■ Work to be completed ■
Leaving out the images, transcribe every record below exactly.

[[ Recorded information open ]]

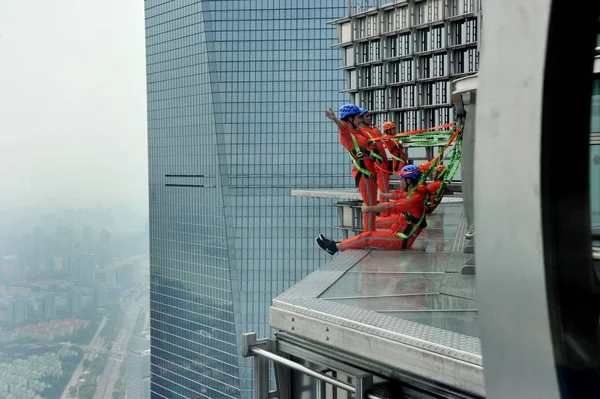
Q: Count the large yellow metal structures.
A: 0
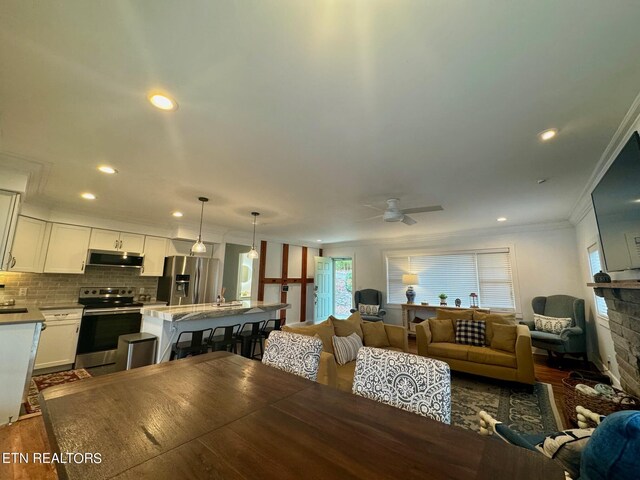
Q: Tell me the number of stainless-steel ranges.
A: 1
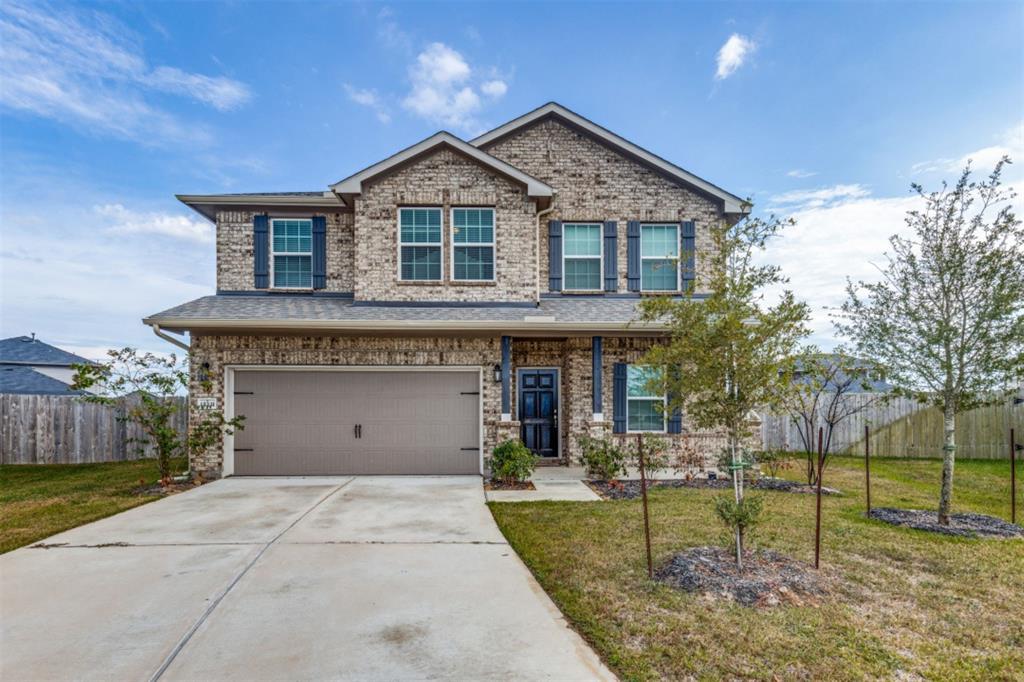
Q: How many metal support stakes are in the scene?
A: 4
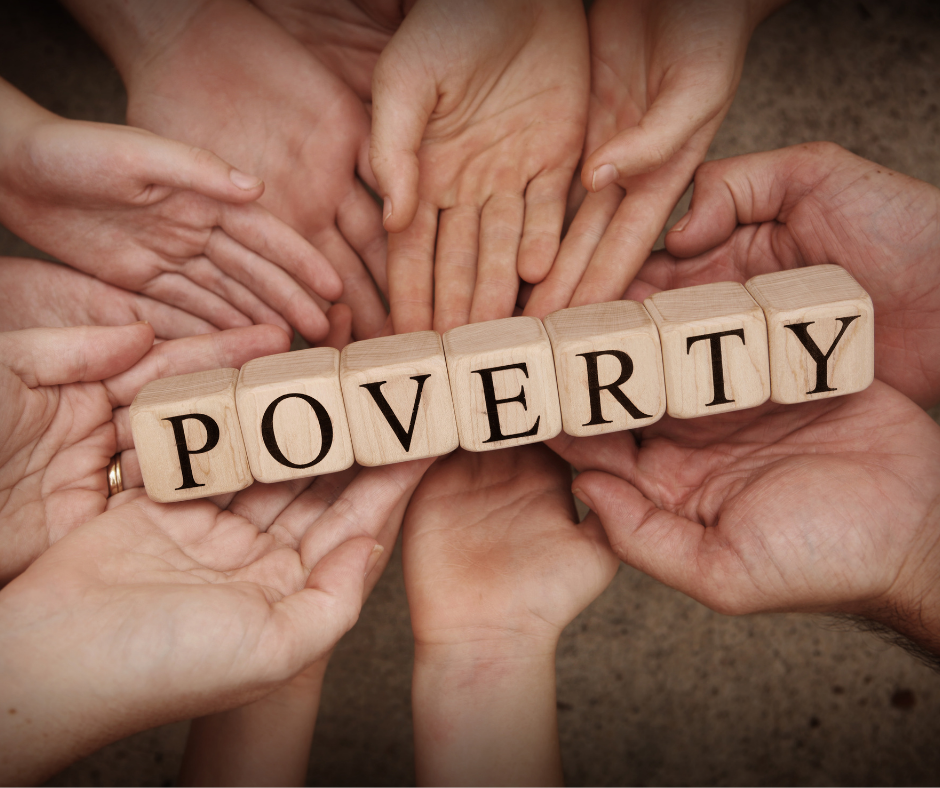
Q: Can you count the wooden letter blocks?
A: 7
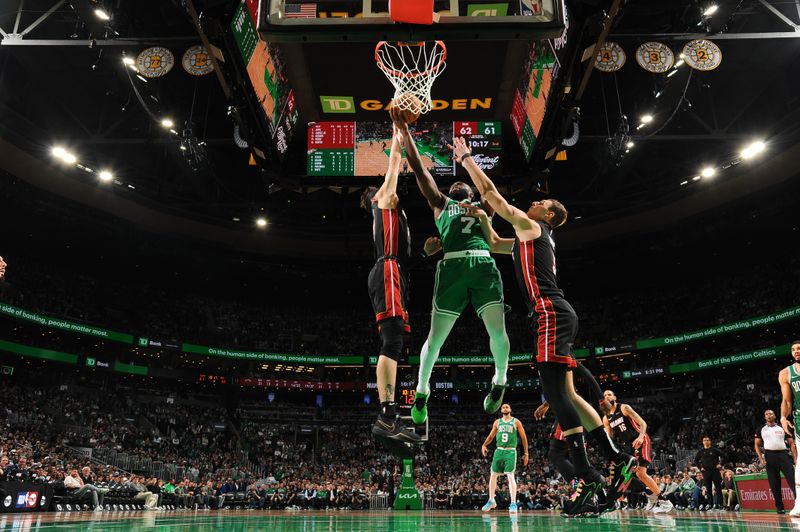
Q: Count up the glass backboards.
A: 2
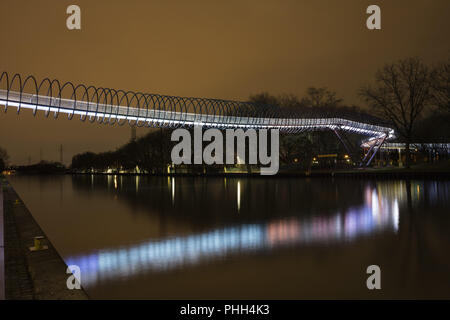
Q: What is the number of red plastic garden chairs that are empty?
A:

[[ Recorded information closed ]]

■ Answer to this problem ■
Q: Count the large yellow metal structures.
A: 0
Q: Tell me the number of stainless-steel ranges.
A: 1
Q: How many metal support stakes are in the scene?
A: 4
Q: Can you count the wooden letter blocks?
A: 7
Q: Count up the glass backboards.
A: 2
Q: What is the number of red plastic garden chairs that are empty?
A:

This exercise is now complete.